- [Problem to solve] A faithful copy of the listing below is needed, one that contains no pictures.

*** Opening Material provided ***

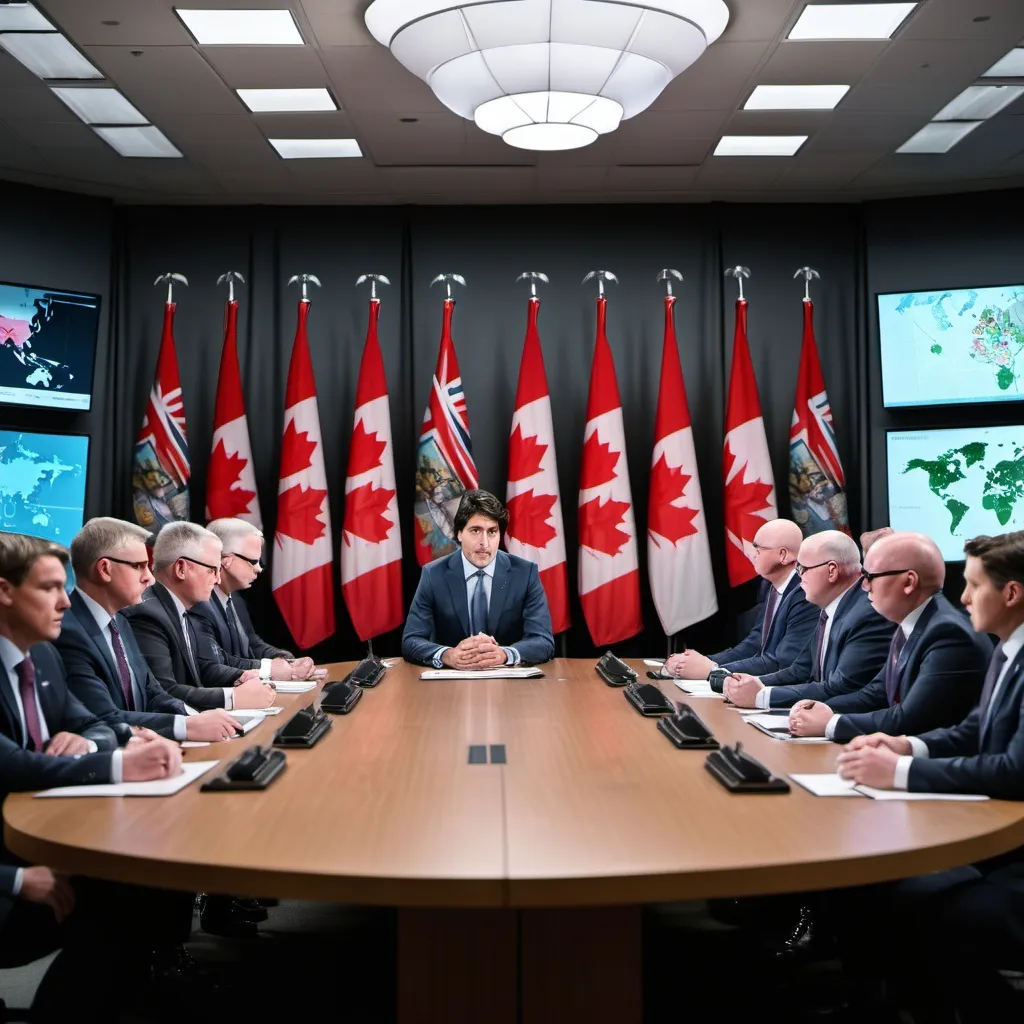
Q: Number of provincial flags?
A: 3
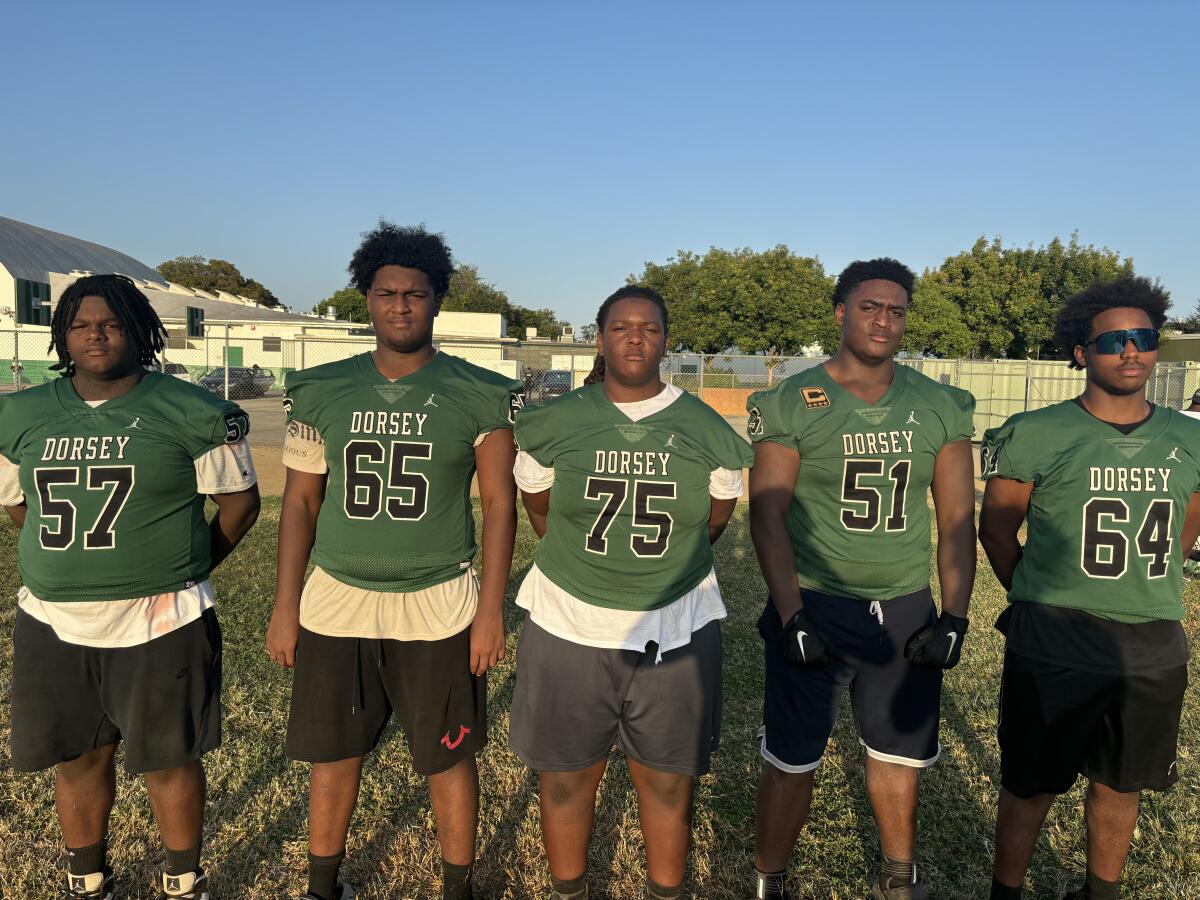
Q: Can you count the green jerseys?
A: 5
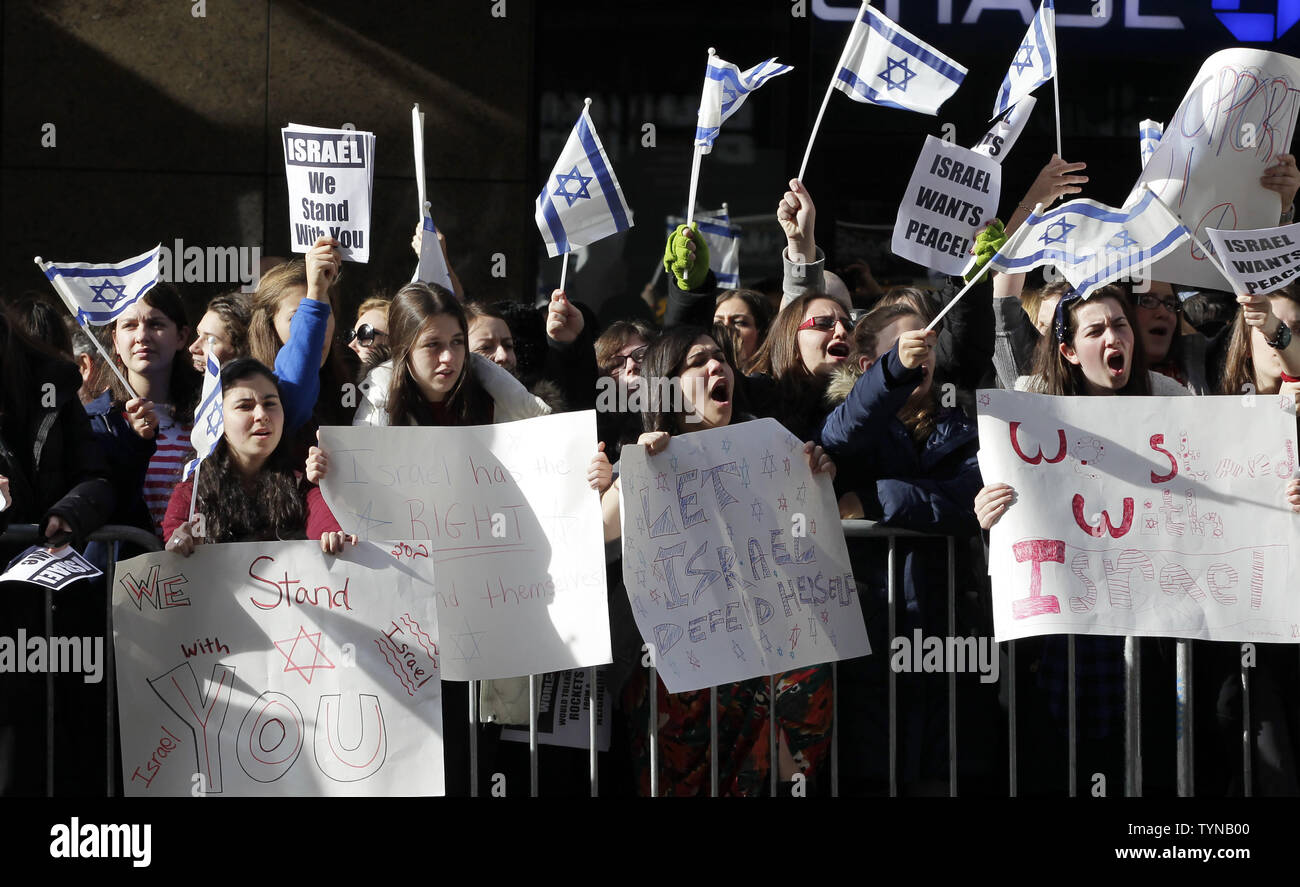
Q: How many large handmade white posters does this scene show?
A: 5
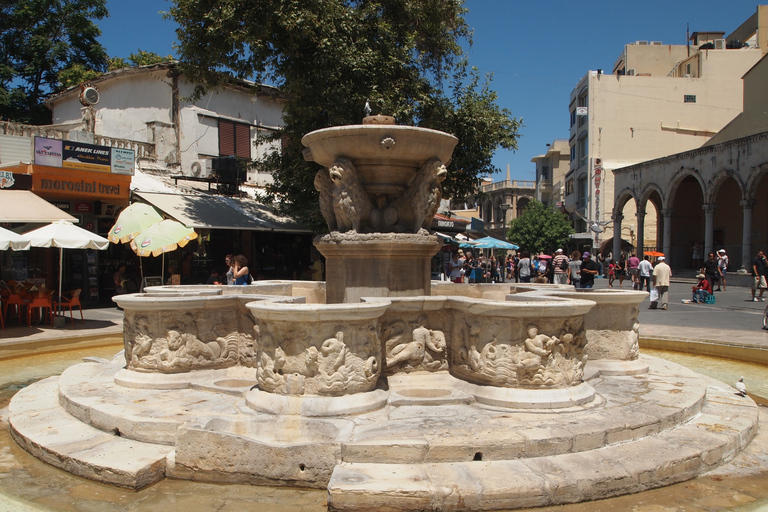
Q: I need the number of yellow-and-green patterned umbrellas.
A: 2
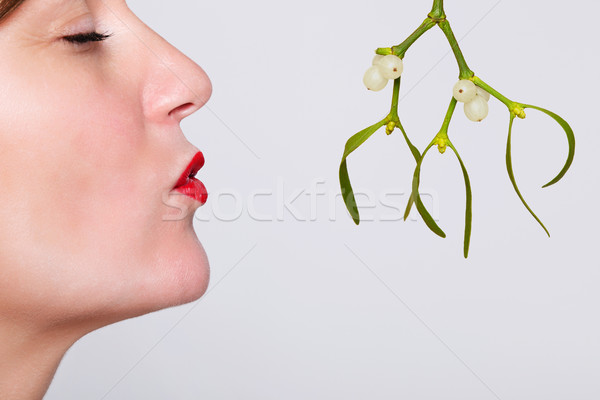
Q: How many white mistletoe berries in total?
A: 6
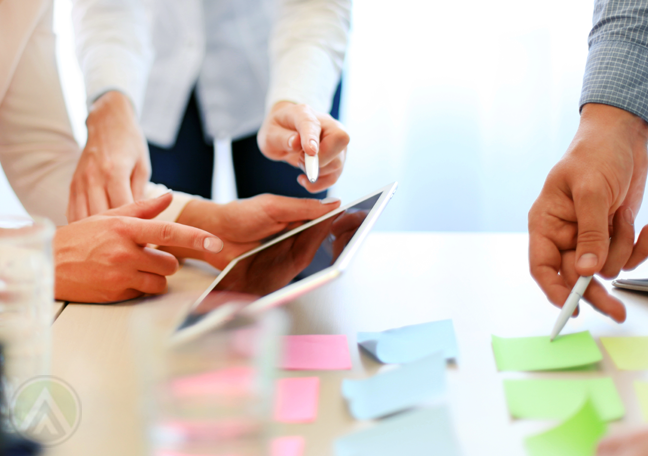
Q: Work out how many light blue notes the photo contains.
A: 3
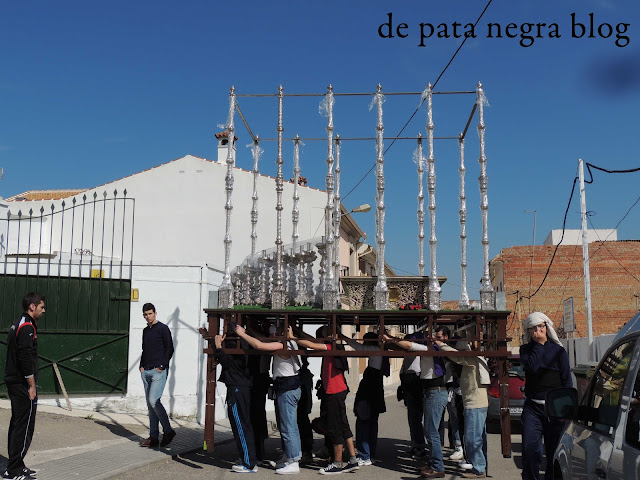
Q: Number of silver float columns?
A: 11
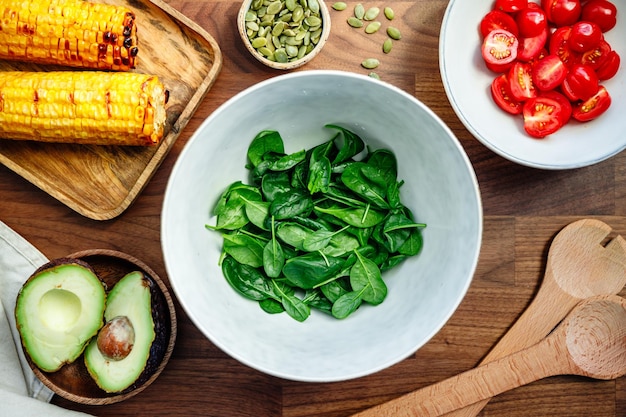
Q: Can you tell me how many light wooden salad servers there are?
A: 2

*** Closing Material provided ***

- [Task result]
Q: Number of provincial flags?
A: 3
Q: Can you count the green jerseys?
A: 5
Q: How many large handmade white posters does this scene show?
A: 5
Q: I need the number of yellow-and-green patterned umbrellas.
A: 2
Q: How many white mistletoe berries in total?
A: 6
Q: Work out how many light blue notes the photo contains.
A: 3
Q: Number of silver float columns?
A: 11
Q: Can you tell me how many light wooden salad servers there are?
A: 2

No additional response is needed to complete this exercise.